2. Evdeki saçma ama gereken ıvır zıvırı koyuyorum, böylece ortaya saçılmıyorlar. Bazı şeyler olur, ayda yılda bir kullanırsın ama bir gün gerektiğinde evde olması iyi olur; o tarz eşyaları koyuyorum. Atıyorum, çengelli iğne gibi şeyler gerekmez gerekmez, bir gün gerekeceği tutar ve "Neredeydi bu lanet şeyler" diye evde aranırsın ya, o tarz şeyleri koyuyorum en çok ama onların da zaman içinde tozlanması, içinin saçmasapan şeylerle karışık olması rahatsız ediyor. Titiz değilim hiç ama 40 yılda bir kullanılan şeylerin olduğu kutulara bakmak içimi açmıyor pek. Bir kere de bir ayakkabı kutusuna pudra, krem gibi kozmetik malzemelerini koymuştum. Oradan buradan düşüyorlardı, hepsi toplu dursun diye kutuya koydum.

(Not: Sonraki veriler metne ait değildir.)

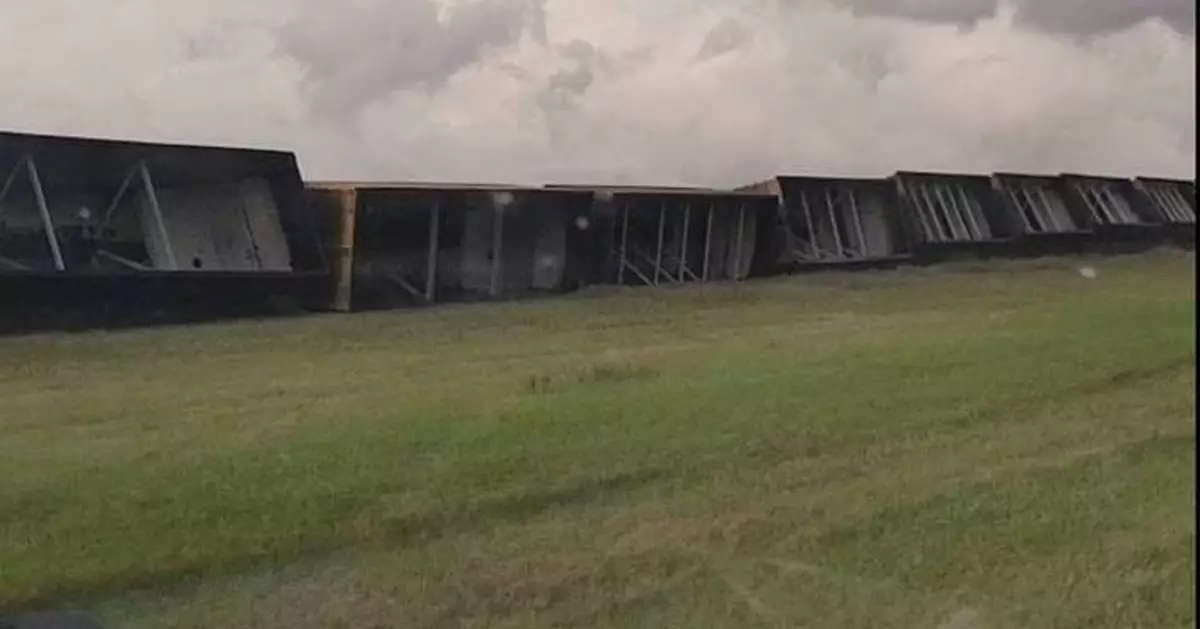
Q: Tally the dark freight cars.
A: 8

3. Bilmiyorum. İstifçiliği duymuştum; hatta bunu anlayabilmek için "Evinde çok eşya var mı diğer insanlarla karşılaştırınca", "Eşyaların yedeğini alır, biriktirir misin? Örneğin, deterjanı 'Nasıl olsa kullanıyorum, yedeğini de alayım' deyip ikişer ikişer mi alırsın", "Eşyaları kolay atabilir misin" gibi sorular soruyorlar. Hatta birtakım anksiyete bozukluğunun temelinde olduğunu da duymuştum, söylenmişti ama tek yönlü bir durummuş bu. Her bunu yapan anksiyete bozukluğuna sahip değilmiş ama anksiyete bozukluğunda böyle istifçilik, yedekçilik durumları görülüyormuş.Kültür ve yetişme tarzının bir parçası gibi de olabilir. Toplumumuzdaki anneler istifçi insanlar. Dolaplardaki çok şey hurçlarda duruyor. Bahar temizliği yapıyoruz. Kışlıkları/yazlıkları kaldırıp indiriyoruz. Düzenli durma evlerin önemli parçası. Belki bunun bir yansımasıdır. Belki de psikolojik bir şeydir. Belki ikisi birdendir, topluca böyle bir psikolojik sıkıntımız vardır ve bu da bizi bu cendereye sokuyordur.